私は自宅に国鉄民営化直後の1987年5月号の時刻表を持っています。その中で阪和線のページを開くと不思議な列車があります。それは、天王寺23発に出発し新宮に5時10分に到着する列車です。さらに、不思議なことに「新快速」のような記述がないにも関わらず、天王寺から和歌山までノンストップなのです。実に不思議な列車です。実はこの列車、阪和線、紀勢線の「名物列車」としての歴史があったのです。

実はこの列車は1984年(昭和59年)まで普通列車でありながら「はやたま号」という愛称が付けられていたのです。しかも寝台車まで連結されていました。国鉄時代には、このような普通寝台列車がいくつか存在していました。有名なのが、山陰本線を走っていた「山陰号」や長崎本線を走っていた「ながさき号」が挙げられます。起源は紀勢線が全通した際に設定された列車、天王寺~名古屋までの列車なのです。そして、1972年まで南海電車の難波駅から発車した列車を和歌山でドッキングさせ、名古屋へ向かったのです。今では考えられない芸当です。名称がついたのは1974年の指定席発券システム拡充の際。当初は「南紀」という名前が与えられましたが、後に「はやたま」にかわりました。ただ、朝釣りをする人に利用されたことから、釣り人からは太公望列車と呼ばれていました。実際に、1987年の時刻表を見ると、同じように天王寺発新宮行きの臨時列車が設定されており、こちらは「いそつり」という名称が与えられています。

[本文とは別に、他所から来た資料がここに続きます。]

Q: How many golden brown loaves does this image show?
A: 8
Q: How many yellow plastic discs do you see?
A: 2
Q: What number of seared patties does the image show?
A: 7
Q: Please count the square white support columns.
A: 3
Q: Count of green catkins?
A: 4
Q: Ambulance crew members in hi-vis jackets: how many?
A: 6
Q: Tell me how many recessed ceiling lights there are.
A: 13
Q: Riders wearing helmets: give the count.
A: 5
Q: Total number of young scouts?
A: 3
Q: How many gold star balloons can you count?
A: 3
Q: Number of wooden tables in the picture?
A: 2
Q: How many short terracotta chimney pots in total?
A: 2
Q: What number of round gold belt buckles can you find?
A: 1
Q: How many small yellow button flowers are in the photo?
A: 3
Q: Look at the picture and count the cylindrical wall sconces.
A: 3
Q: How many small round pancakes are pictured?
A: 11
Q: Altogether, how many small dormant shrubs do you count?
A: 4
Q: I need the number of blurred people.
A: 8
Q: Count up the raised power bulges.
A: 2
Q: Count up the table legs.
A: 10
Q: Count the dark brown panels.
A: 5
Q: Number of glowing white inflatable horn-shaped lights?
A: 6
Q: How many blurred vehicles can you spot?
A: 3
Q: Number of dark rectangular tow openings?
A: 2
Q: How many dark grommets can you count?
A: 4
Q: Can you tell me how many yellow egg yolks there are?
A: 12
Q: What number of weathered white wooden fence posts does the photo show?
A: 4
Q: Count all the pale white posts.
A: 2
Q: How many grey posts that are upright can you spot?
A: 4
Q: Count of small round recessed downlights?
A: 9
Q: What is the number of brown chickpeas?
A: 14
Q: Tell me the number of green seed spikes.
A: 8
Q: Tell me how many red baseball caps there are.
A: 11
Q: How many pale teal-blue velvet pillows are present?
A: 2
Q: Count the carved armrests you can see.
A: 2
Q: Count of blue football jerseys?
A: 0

1984年に、寝台車がなくなり、「はやたま」という名称も剥奪されました。1986年には天王寺発の片道運行となり、客車から165系電車にかわりました。1990年に天王寺発から新大阪発に変更となり、列車種別は「快速」となりました。このダイヤ改正で、阪和線内は快速と同じ停車駅になったのです。この頃になると、165系を使用した急行電車が激減しました。ですので、165系を使った快速、新宮行きは「鉄道好き」にとっては貴重な列車になったのです。しばらくはこの状態で細々走っていたのですが、2000年のダイヤ改正で、ついに臨時列車も含めて,区間短縮、紀伊田辺までの運行となりました。2002年に165系は引退したのです。その後も衰退は続き、2010年には御坊までに短縮。普通の列車と変わらなくなったのです。

こうして振り返ると、人の一生みたいでおもしろいですね。昔の時刻表を見ながら、列車の歴史を調べるのも、おもしろいものです。